Commits Force Premature History

Git asks users to decide when work deserves to become history.

That is not how work actually happens. Humans try ideas, break things, switch context, fix partial issues, and clean up later. Agents make this even more obvious because they may create many intermediate states while solving one task.

Useful source control should capture work continuously and let people decide later which state is worth reviewing or publishing.

Branches Are A Weak Model For Parallel Work

Branches are useful pointers, but they are a poor user-facing abstraction for many concurrent attempts.

A team using humans and agents often wants to say:

Create ten isolated attempts from this task.
Let each attempt edit freely.
Run checks on each exact result.
Compare outcomes.
Keep the best state.
Discard or archive the rest.

Git can support parts of this, but the user has to manage branch names, worktrees, rebases, stashes, cleanup, and synchronization.

Worktrees Expose The Need But Not The Right Primitive

Git worktrees exist because users need multiple live checkouts of the same project. The implementation still makes the user manage local directories and branch constraints.

Agent-heavy development needs cheap logical workspaces that can be created for every task, every attempt, and every experiment without making filesystem management the user's job.

Visibility Is Too Coarse

GitHub usually makes a repository public or private. Real projects need a more nuanced model:

  • public packages inside a private monorepo
  • private security fixes inside otherwise open projects
  • hidden in-flight review work
  • customer-specific integrations
  • contractors with path-limited access
  • agents with permission to edit only scoped areas

Teams work around this by splitting repositories, duplicating code, hiding work in private forks, or delaying publication.

Editing And Publishing Are Too Coupled

In many workflows, pushing a branch or opening a pull request can expose work before it is ready. This is especially dangerous for security fixes and sensitive infrastructure work.

Source control should separate:

  • editing
  • sharing with selected reviewers
  • creating a reviewable unit
  • publishing to a visible audience
  • exporting to external systems

Editing should not imply publication.

Evidence Is Disconnected From Source State

The reason a change is trusted often lives outside source control:

  • CI logs
  • benchmark results
  • agent transcripts
  • local test output
  • review approvals
  • generated artifacts

This makes it difficult to answer a precise question:

Which exact source state passed which exact checks, and why did we choose it?

Tig treats evidence as part of the source-control model.

Filesystem And Shell Assumptions Limit Agents

Git assumes a real local checkout and command-line interaction. Humans still need local files, but agents should not be forced to pretend that every source-control operation is a shell session.

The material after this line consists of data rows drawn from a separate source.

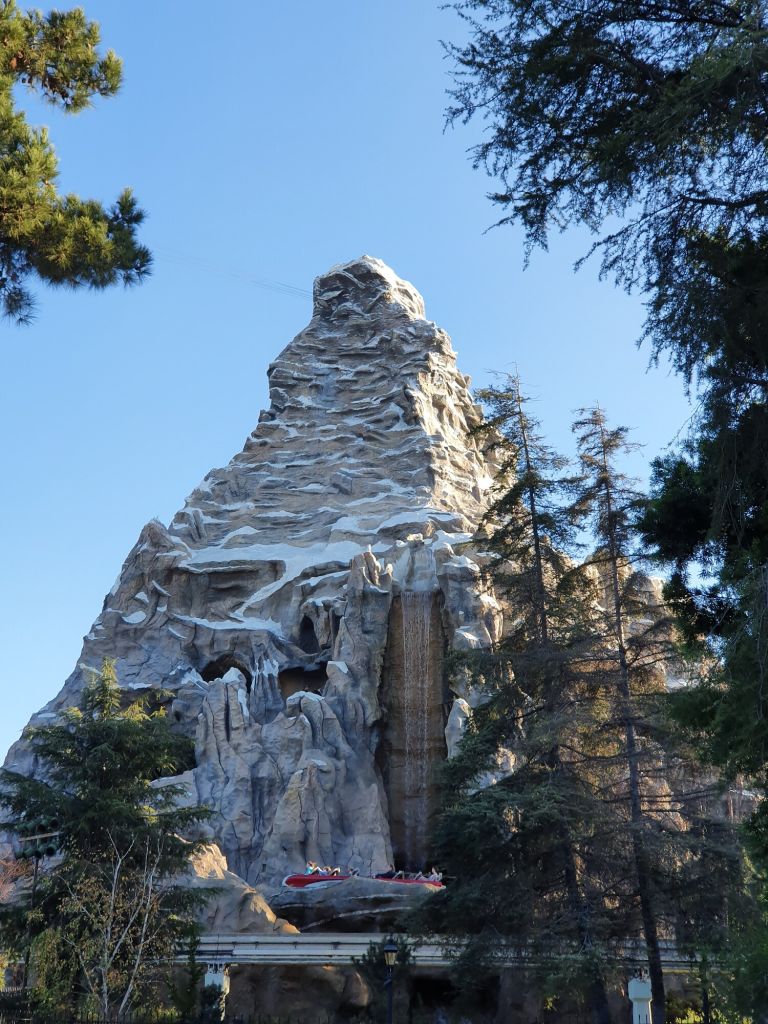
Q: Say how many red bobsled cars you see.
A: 2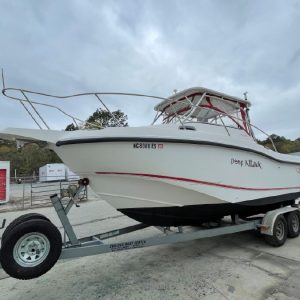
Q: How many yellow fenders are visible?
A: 0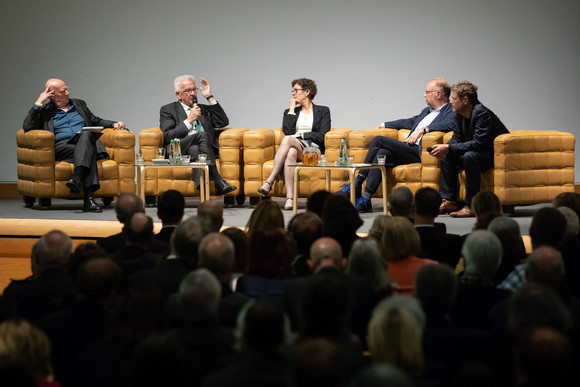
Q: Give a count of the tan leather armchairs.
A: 5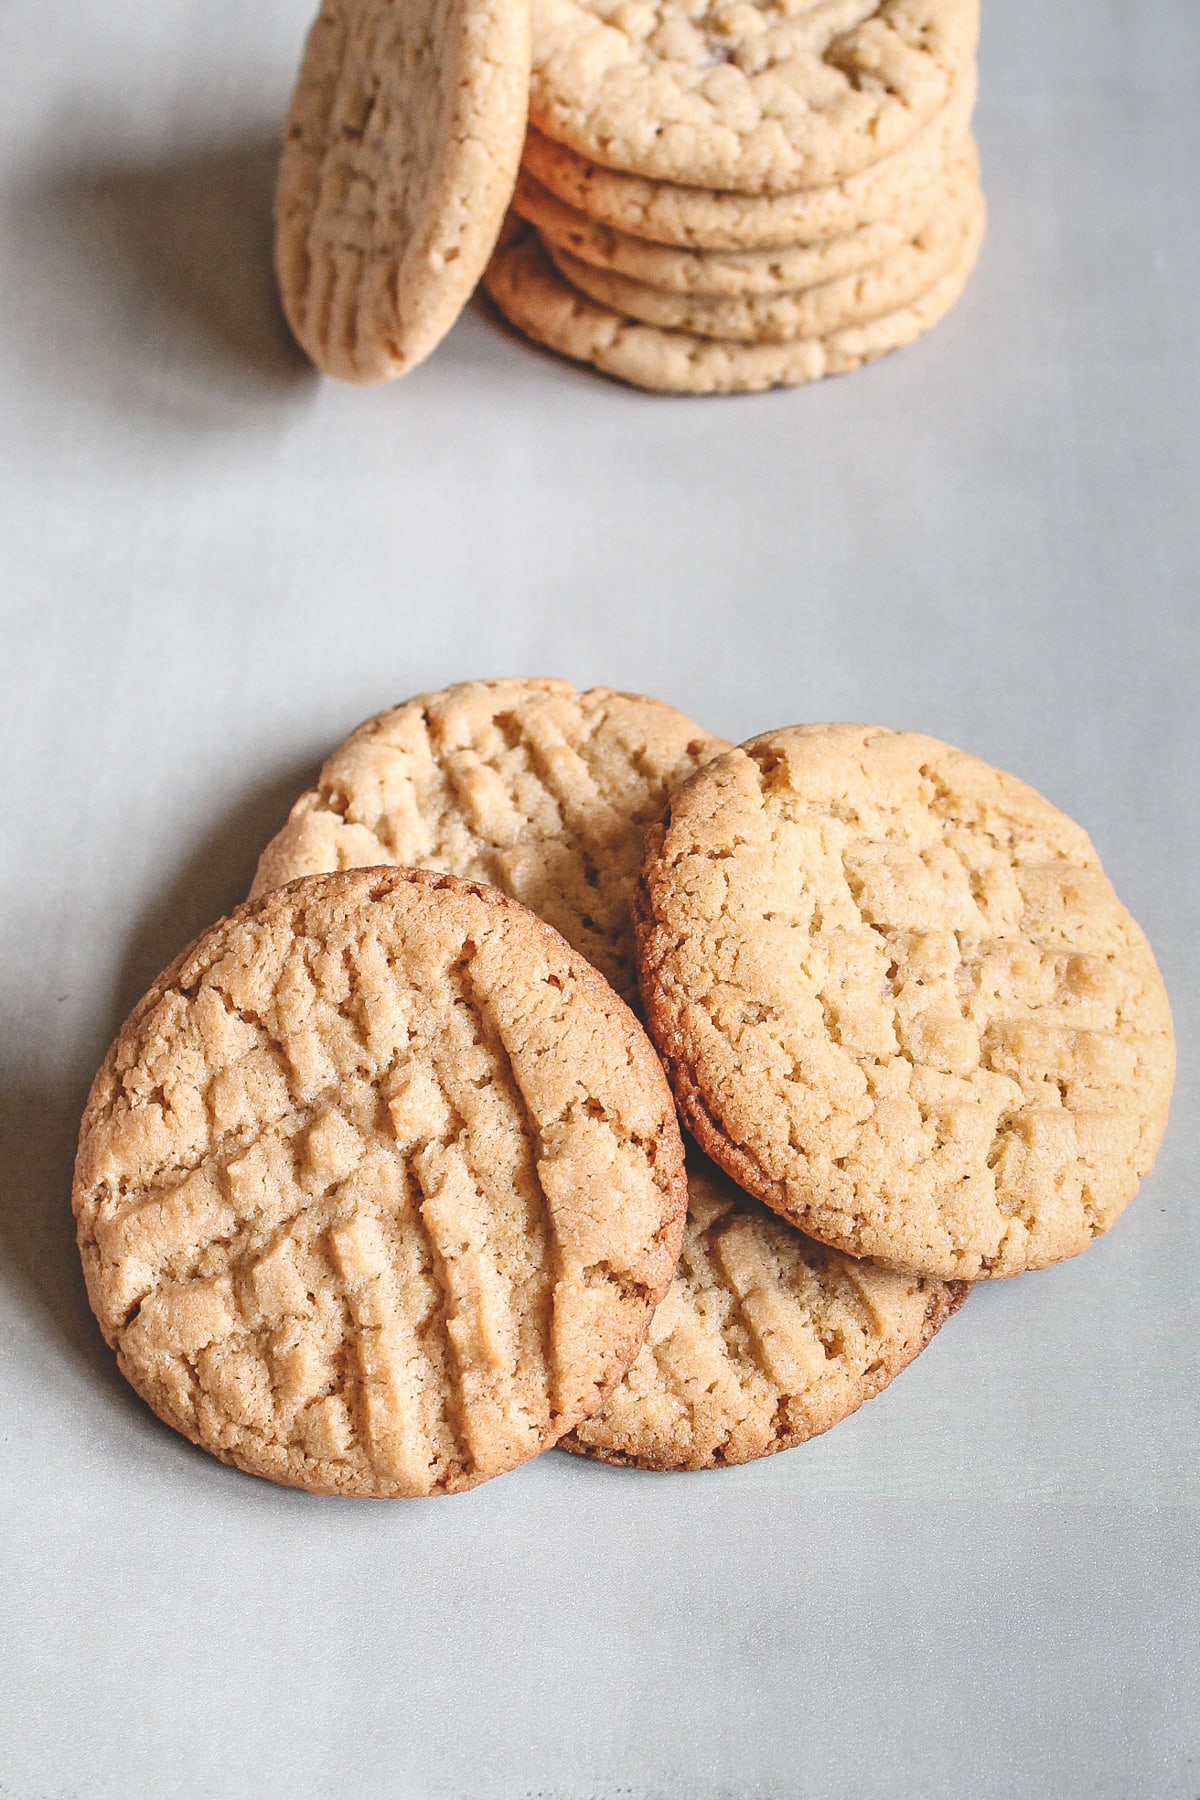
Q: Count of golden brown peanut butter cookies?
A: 10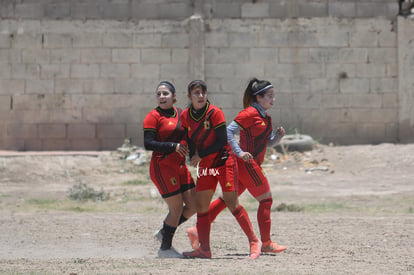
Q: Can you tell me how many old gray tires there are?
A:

Agents need direct operations:

  • read file
  • write file
  • apply patch
  • create workspace
  • create snapshot
  • run check
  • compare attempts
  • create review unit
  • request publication

The filesystem should be one interface over source state, not the only interface.

Summary

The problem is not that Git stores data badly. The problem is that Git and GitHub expose the wrong everyday primitives for a world of agents, mixed-visibility projects, continuous work capture, and policy-controlled publication.